Doctor of Philosophy


Computer Science

First Adviser

Chuah, Mooi Choo

Other advisers/committee members

Davison, Brian D.; Spear, Michael; Huang, Wei-Min


With billions of images captured by mobile users everyday, automatically recognizing contents in such images has become a particularly important feature for various mobile apps, including augmented reality, product search, visual-based authentication etc. Traditionally, a client-server architecture is adopted such that the mobile client sends captured images/video frames to a cloud server, which runs a set of task-specific computer vision algorithms and sends back the recognition results.
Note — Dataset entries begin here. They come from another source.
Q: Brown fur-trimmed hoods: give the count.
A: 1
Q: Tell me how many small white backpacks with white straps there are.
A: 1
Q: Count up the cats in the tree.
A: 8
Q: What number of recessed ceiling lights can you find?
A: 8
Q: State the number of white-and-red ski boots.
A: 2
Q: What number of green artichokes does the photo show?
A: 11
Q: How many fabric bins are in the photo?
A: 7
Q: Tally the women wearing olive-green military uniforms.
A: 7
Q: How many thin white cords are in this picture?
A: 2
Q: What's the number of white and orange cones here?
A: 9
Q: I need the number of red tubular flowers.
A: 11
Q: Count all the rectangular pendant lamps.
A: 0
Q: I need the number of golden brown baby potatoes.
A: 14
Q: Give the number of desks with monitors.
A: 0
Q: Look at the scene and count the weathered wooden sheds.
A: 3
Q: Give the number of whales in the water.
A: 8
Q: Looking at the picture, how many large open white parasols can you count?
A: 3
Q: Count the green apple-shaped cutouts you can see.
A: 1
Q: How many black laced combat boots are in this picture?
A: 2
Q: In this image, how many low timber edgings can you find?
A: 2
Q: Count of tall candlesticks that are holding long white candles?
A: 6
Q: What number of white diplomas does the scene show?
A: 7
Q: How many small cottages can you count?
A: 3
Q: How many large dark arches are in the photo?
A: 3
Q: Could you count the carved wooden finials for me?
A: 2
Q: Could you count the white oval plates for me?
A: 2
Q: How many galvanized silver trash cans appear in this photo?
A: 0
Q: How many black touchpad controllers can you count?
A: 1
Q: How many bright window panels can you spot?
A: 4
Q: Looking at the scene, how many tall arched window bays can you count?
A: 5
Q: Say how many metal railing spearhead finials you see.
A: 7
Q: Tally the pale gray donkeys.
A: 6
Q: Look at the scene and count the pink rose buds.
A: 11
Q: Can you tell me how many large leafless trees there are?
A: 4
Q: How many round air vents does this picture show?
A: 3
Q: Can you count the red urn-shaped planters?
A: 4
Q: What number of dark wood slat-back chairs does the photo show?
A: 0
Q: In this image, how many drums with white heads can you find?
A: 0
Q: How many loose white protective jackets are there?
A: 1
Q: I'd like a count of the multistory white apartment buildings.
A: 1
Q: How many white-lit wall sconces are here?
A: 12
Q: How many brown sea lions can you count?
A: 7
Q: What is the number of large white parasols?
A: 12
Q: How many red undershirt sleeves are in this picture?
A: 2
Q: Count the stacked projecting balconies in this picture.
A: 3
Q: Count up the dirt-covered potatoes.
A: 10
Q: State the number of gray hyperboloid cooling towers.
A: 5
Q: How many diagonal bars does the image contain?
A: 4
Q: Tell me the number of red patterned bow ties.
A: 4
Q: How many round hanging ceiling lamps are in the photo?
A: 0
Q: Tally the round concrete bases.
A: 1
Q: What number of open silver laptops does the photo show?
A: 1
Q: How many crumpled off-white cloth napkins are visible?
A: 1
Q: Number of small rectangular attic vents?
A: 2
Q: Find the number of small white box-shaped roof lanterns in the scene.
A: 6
However, such scheme may cause problems related to user privacy, network stability/availability and device energy.In this dissertation, we investigate the problem of building a robust mobile visual recognition system that achieves high accuracy, low latency, low energy cost and privacy protection. Generally, we study two broad types of recognition methods: the bag of visual words (BOVW) based retrieval methods, which search the nearest neighbor image to a query image, and the state-of-the-art deep learning based methods, which recognize a given image using a trained deep neural network. The challenges of deploying BOVW based retrieval methods include: size of indexed image database, query latency, feature extraction efficiency and re-ranking performance. To address such challenges, we first proposed EMOD which enables efficient on-device image retrieval on a downloaded context-dependent partial image database. The efficiency is achieved by analyzing the BOVW processing pipeline and optimizing each module with algorithmic improvement.Recent deep learning based recognition approaches have been shown to greatly exceed the performance of traditional approaches. We identify several challenges of applying deep learning based recognition methods on mobile scenarios, namely energy efficiency and privacy protection for real-time visual processing, and mobile visual domain biases. Thus, we proposed two techniques to address them, (i) efficiently splitting the workload across heterogeneous computing resources, i.e., mobile devices and the cloud using our Moca framework, and (ii) using mobile visual domain adaptation as proposed in our collaborative edge-mediated platform DeepCham. Our extensive experiments on large-scale benchmark datasets and off-the-shelf mobile devices show our solutions provide better results than the state-of-the-art solutions.